Thursday, April 15, 2010

Thursday News Roundup: 10 Great Guy Movies A Gal Can Earn Serious Points For Loving

The Frisky has some awesome advice on how to score your next boyfriend: fake an interest in male-oriented movies!

This is almost as brilliant as pretending to like sports, except better because you get high school intern writer Kelli Bender’s insightful analysis into movies that are actually awesome and not specifically targeted at either gender.

The Big Lebowski?

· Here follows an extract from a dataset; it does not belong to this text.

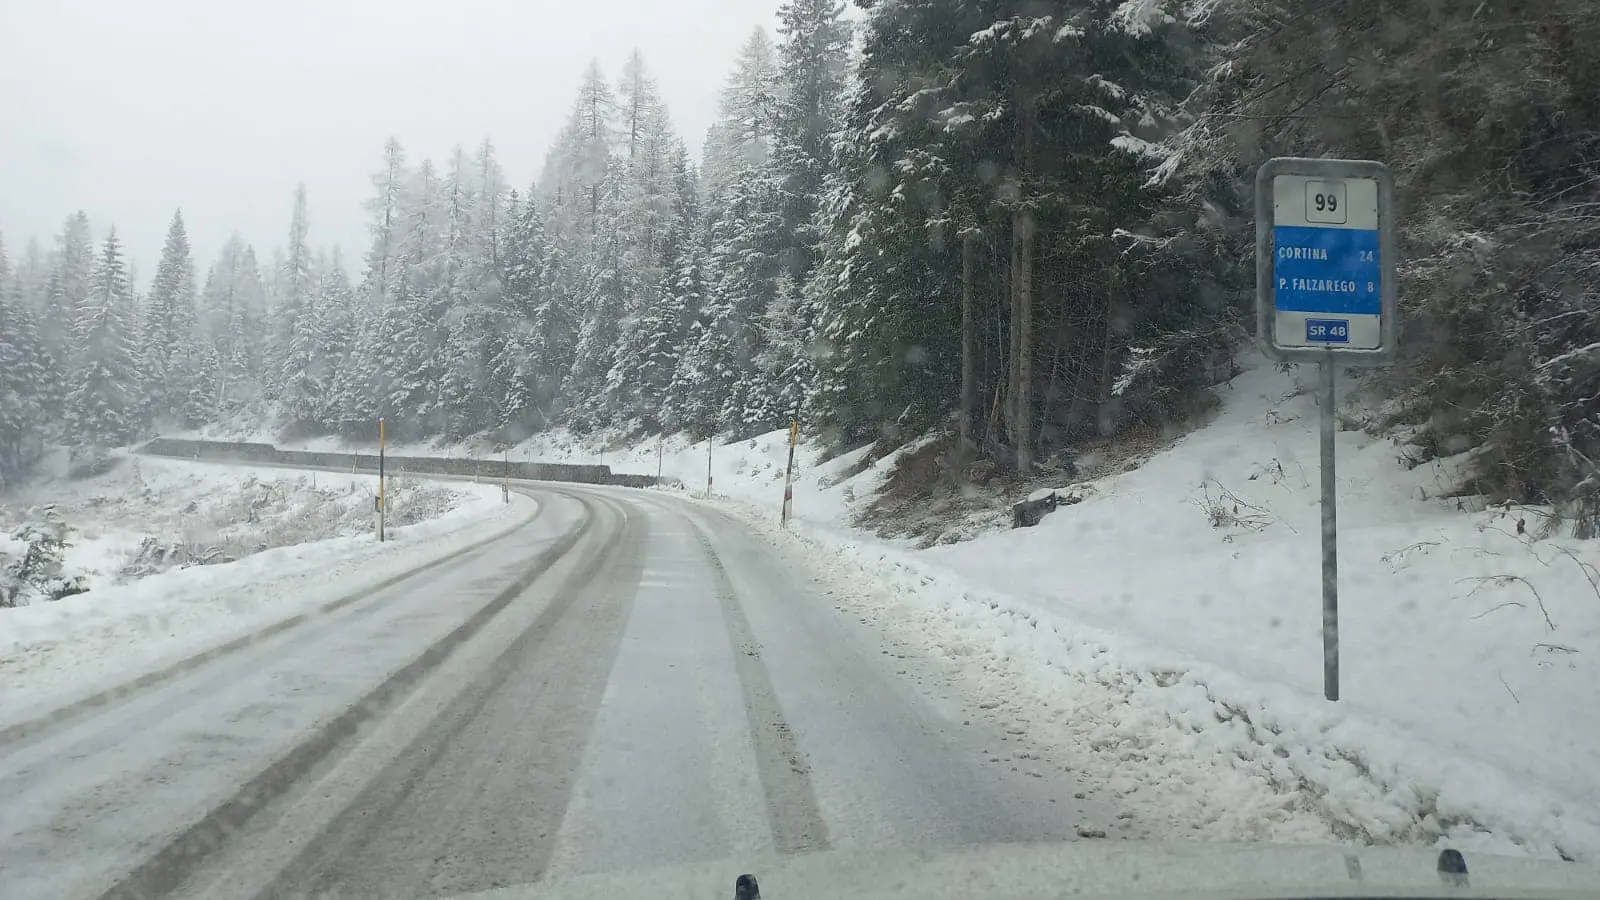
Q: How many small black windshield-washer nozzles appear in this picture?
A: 2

Lets guys vicariously live their ultimate fantasy (becoming The Dude, not driving a fancy car, banging hot women, or, oh, anything else that most guys fantasize about) “while also delivering a naked Julianne Moore [and] ball jokes!” Oh—and don’t forget the “dynamite dialogue” (notice the alliteration???)!

The Godfather? “You are risking social scorn is [sic] you go on with life having not [sic-ish] seen it.” Why? “It is an important and excellent film that also features Diane Keaton looking young and fabulous.”

Goodfellas? “As with most Martin Scorsese movies, there is also an awesome soundtrack.” But the best part of the movie? “It is also amusing to see that even crime overlords can get put in their place by their wives.”

Field of Dreams? The film also shows men that no matter how old they get, or how lost they feel, extraordinary things can still happen.” Ms. Bender then goes on to refer to Field of Dreams as a “film” and urges you to watch your movie with your guy (wait, wasn’t this supposed to help you meet guys?) , because it might give you the chance to see him cry! (Sexy!)

The Usual Suspects? “It is a man-powered mystery full of suspense, swear words, and scheming.” And you’ll like it because, “It also has Kevin Spacey doing what he does best—being an amazing actor/human being.”

Ms. Bender’s skill as a film critic aside, this is actually a horrible way to meet guys. That’s because most straight guys are actually looking to date girls, not guys.

If a guy wanted to date someone who locked himself in his room for March Madness, drank beer, and enjoyed a good fart joke, he’d date one of his guy friends. After all, a girl pretending to like all these things is just a watered-down version of an actual male.

We’ve talked about this before: guys are better than we are at separating friendship from sexual desire.So if you buy season tickets to The Nationals, he might think you’re the coolest girl he’s met, but you’re still going to be his coolest girl (space) friend.

If a guy finds a girl who behaves exactly like a guy, he’s going to treat her like a guy. He’ll befriend her, but he won’t necessarily try to sleep with her.

Besides, when you spend too much time pretending to be something you’re not (i.e., a sports/guy-movie fanatic), you ooze self-consciousness, and guys are more attracted to girls that are confident and secure in who they are. Yes, that sounds like cheesy advice your mom gave you when you told her 16 was too old to still be carrying a pink lunchbox to school, but it’s also true.

When you act like the real you isn’t worth showing, people can pick up on that. And they assume that the real you isn’t worth knowing. But when a guy sees a girl walk into the bar with a pink lunchbox like she owns the place, he unconsciously picks up on her body language, which tells his brain, “This girl is HOT!”

So if you want to attract a guy, tell him that you think Field of Dreams is about male athletes’ latent homosexual desires.

OK, maybe don’t take it that far, but you get the point.


  1. Wow. I haven't dated a single woman who's seen (never mind liked) "Goodfellas" but if there was such a creature, I would surely like to meet her and reproduce.

  2. Well said. No point in faking it.

    Doesn't mean you can't watch any movie. Any one at all.

  3. "Oh—and don’t forget the “dynamite dialogue” (notice the illiteration???)!"

    I think you mean alliteration.

  4. I think it's a compromise. Women should watch Goodfellas because you forced me to watch The Notebook last weekend and I did. Essentially the advice was for women to do the same thing men have been doing for decades - suffer for a few hours because if you do what they want, you're more likely to get some.